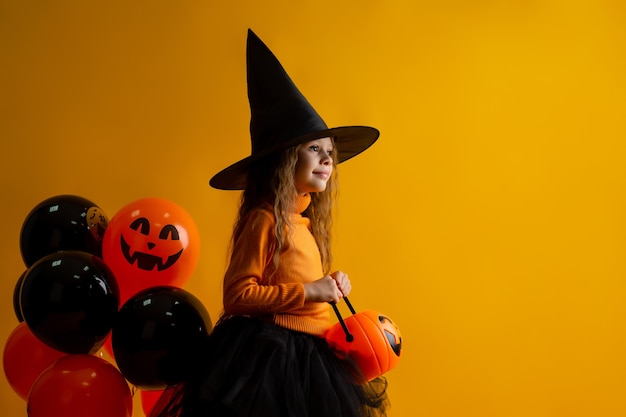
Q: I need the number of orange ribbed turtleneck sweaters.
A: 1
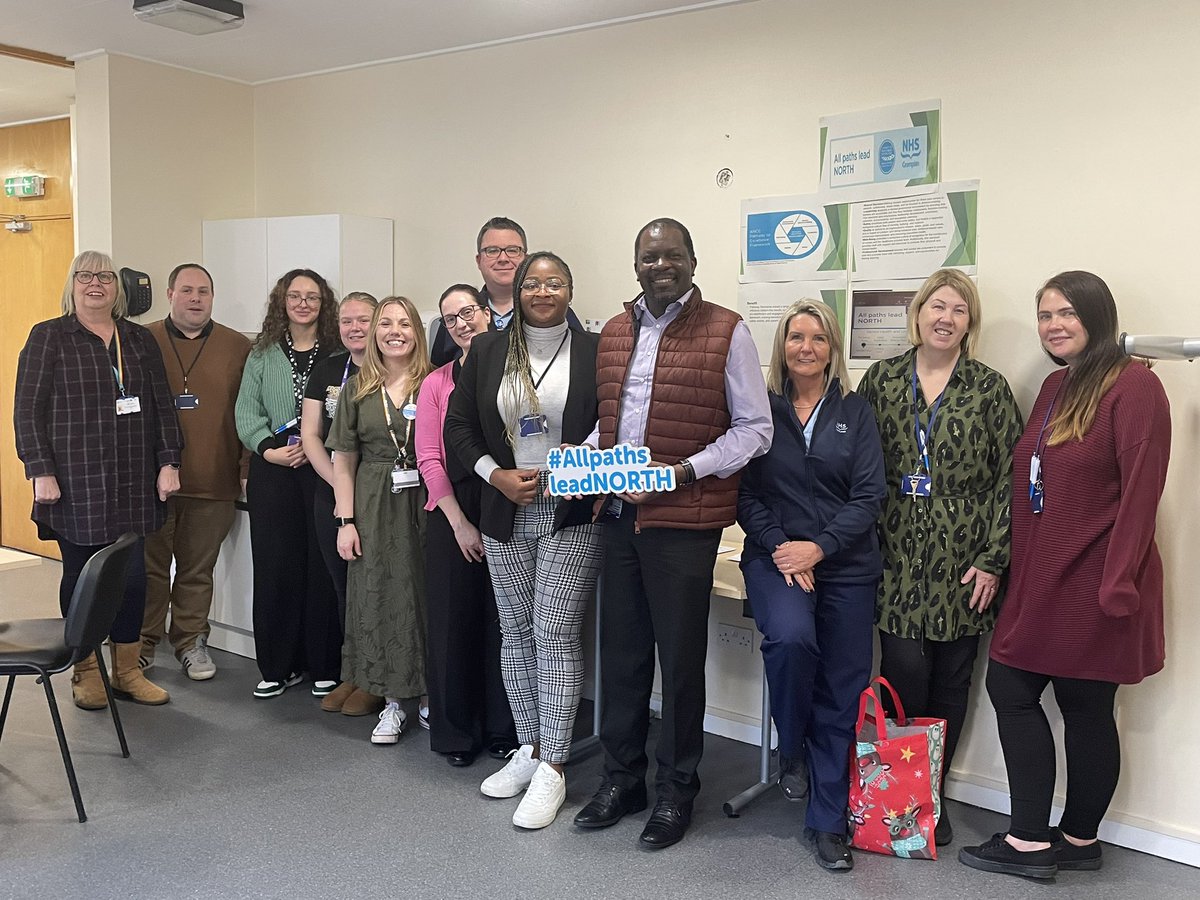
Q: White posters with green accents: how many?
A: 4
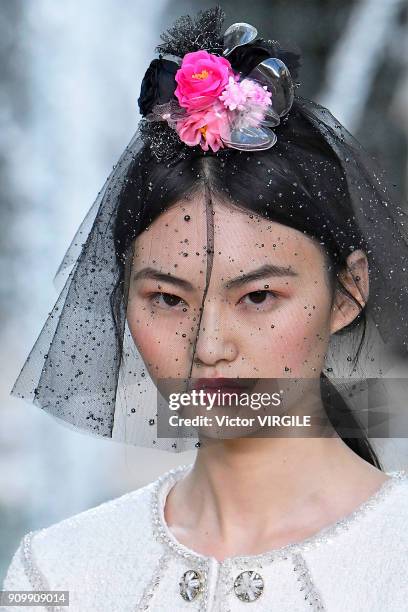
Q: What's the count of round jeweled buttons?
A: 2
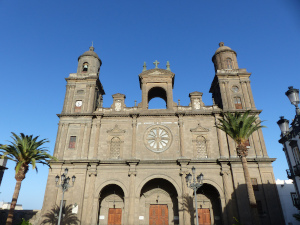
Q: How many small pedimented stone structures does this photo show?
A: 2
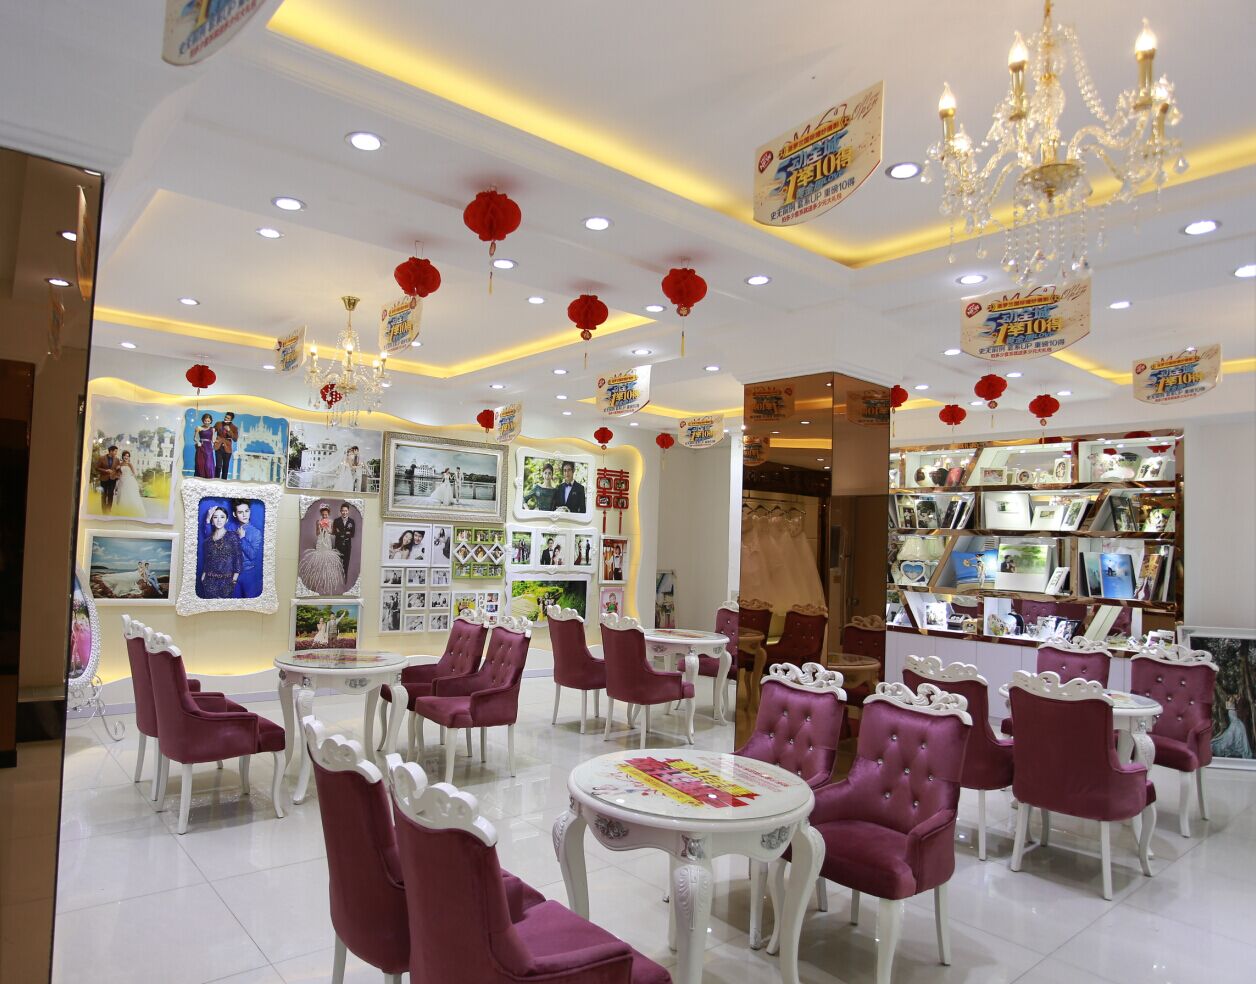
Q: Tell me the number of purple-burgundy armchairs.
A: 15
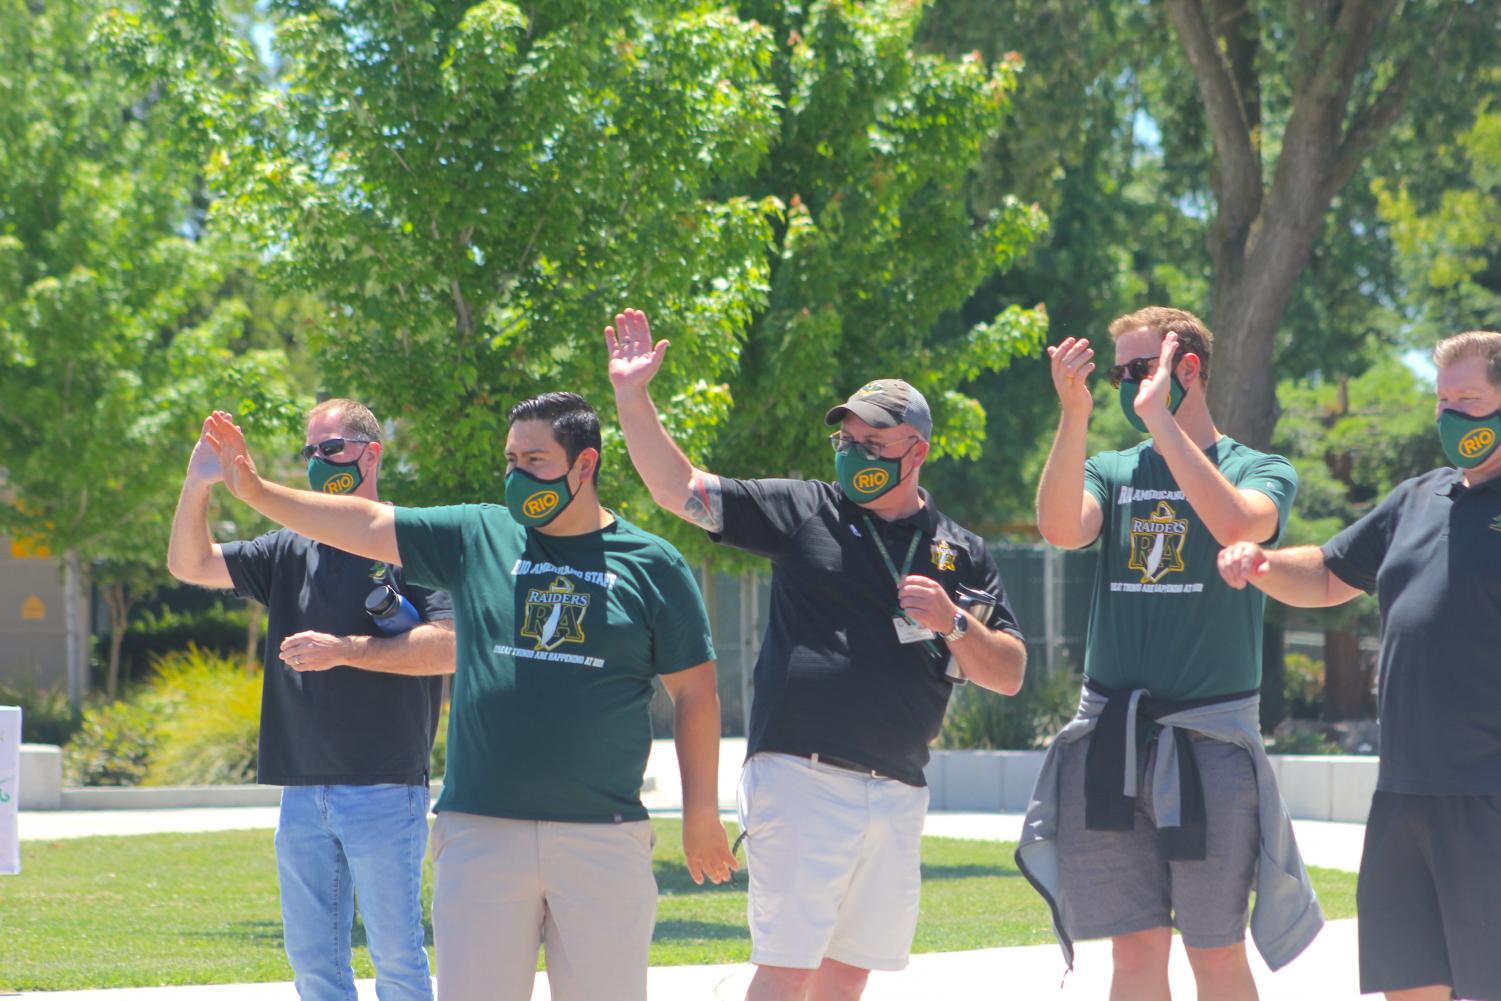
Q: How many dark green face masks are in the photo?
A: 5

--------------------------------------------------

Task statement =
The entries above should be retyped exactly, minus any pictures.

Solution for this exercise =
Q: I need the number of orange ribbed turtleneck sweaters.
A: 1
Q: White posters with green accents: how many?
A: 4
Q: What's the count of round jeweled buttons?
A: 2
Q: How many small pedimented stone structures does this photo show?
A: 2
Q: Tell me the number of purple-burgundy armchairs.
A: 15
Q: How many dark green face masks are in the photo?
A: 5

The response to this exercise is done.